“Then what in the world are you going to do with it?”
“Run it.”
“But, my dear Miss Messiter, it isn’t an automobile or any other kind of toy. You must remember that it takes a business head and a great deal of experience to make such an investment pay. I really think—”
“My school ends on the fourteenth of June. I’ll get a substitute for the last two months. I shall start for Wyoming on the eighteenth of April.”
The man of law gasped, explained the difficulties again carefully as to a child, found that he was wasting his breath, and wisely gave it up.
Miss Messiter had started on the eighteenth of April, as she had announced. When she reached Gimlet Butte, the nearest railroad point to the Lazy D, she found a group of curious, weatherbeaten individuals gathered round a machine foreign to their experience. It was on a flat car, and the general opinion ran the gamut from a newfangled sewing machine to a thresher.

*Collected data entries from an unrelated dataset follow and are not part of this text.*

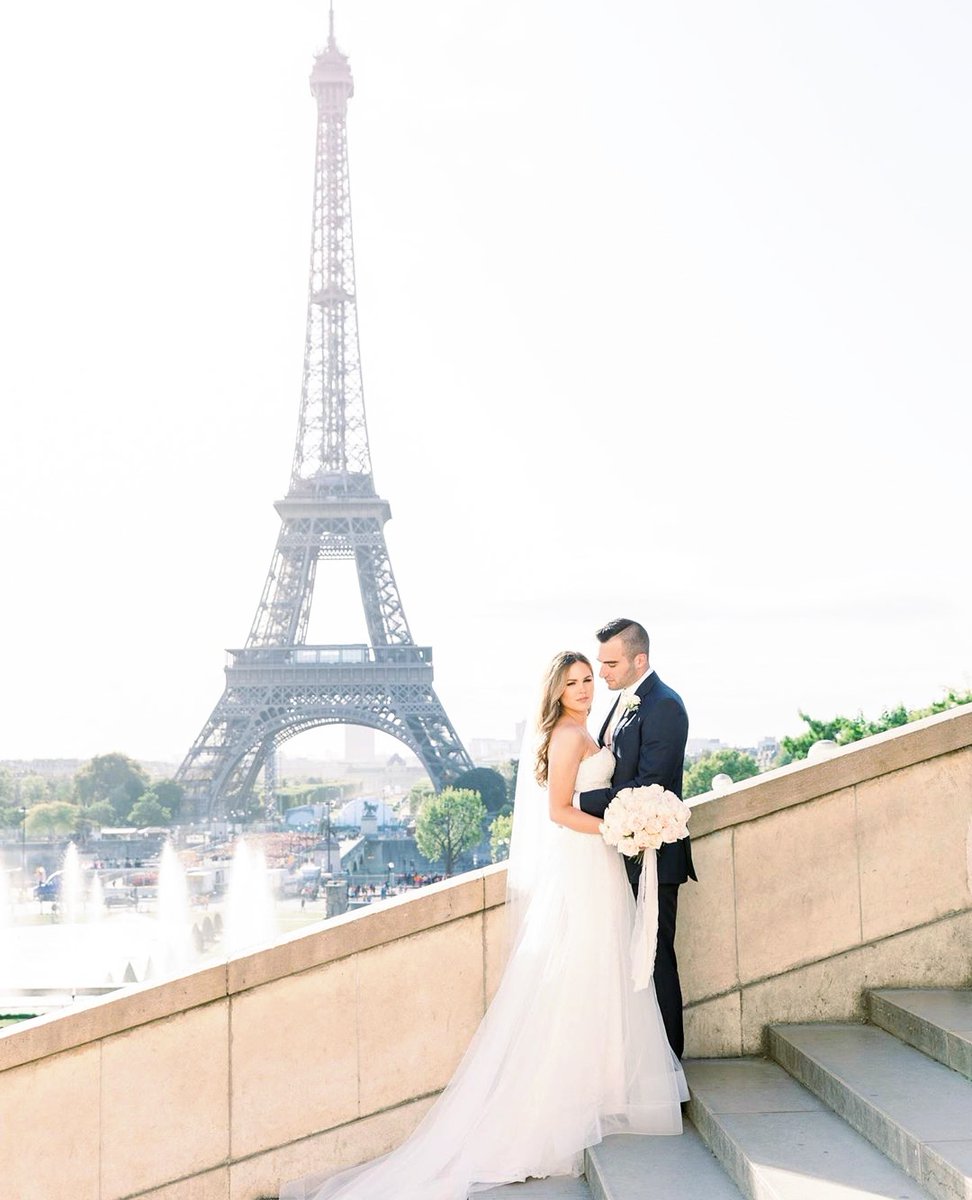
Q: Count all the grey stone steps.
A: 5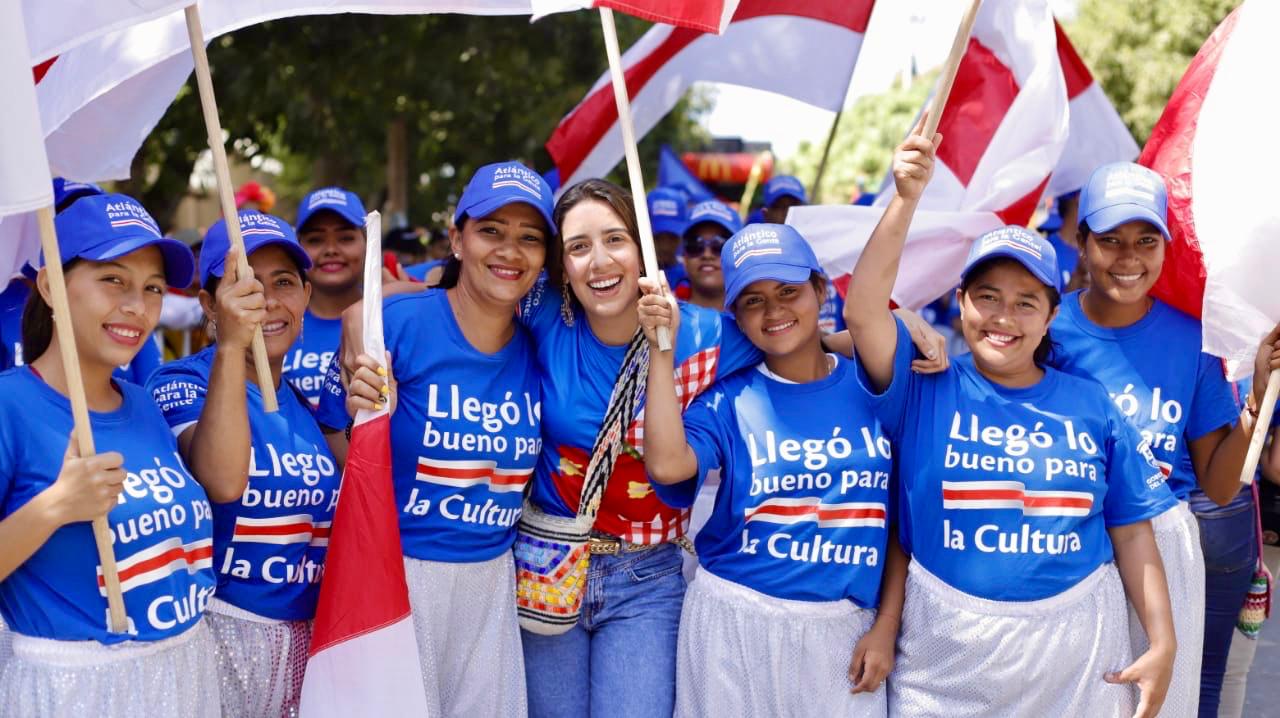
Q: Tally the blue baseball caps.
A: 11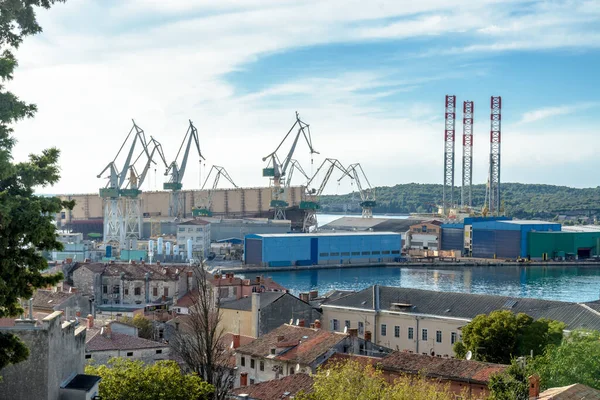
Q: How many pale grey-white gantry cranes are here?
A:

Into this guessing contest came its owner with so brisk and businesslike an energy that inside of two hours she was testing it up and down the wide street of Gimlet Butte, to the wonder and delight of an audience to which each one of the eleven saloons of the city had contributed its admiring quota.
Meanwhile the young woman attended strictly to business. She had disappeared for half an hour with a suit case into the Elk House; and when she returned in a short-skirted corduroy suit, leggings and wide-brimmed gray Stetson hat, all Gimlet Butte took an absorbing interest in the details of this delightful adventure that had happened to the town. The population was out en masse to watch her slip down the road on a trial trip.
Presently “Soapy” Sothern, drifting in on his buckskin from the Hoodoo Peak country, where for private reasons of his own he had been for the past month a sojourner, reported that he had seen the prettiest sight in the State climbing under a gasoline bronc with a monkey-wrench in her hand. Where? Right over the hill on the edge of town. The immediate stampede for the cow ponies was averted by a warning chug-chug that sounded down the road, followed by the appearance of a flashing whir that made the ponies dance on their hind legs.
“The gasoline bronc lady sure makes a hit with me,” announced “Texas,” gravely. “I allow I’ll rustle a job with the Lazy D outfit.”
“She ce’tainly rides herd on that machine like a champeen,” admitted Soapy. “I reckon I’ll drift over to the Lazy D with you to look after yore remains, Tex, when the lightning hits you.”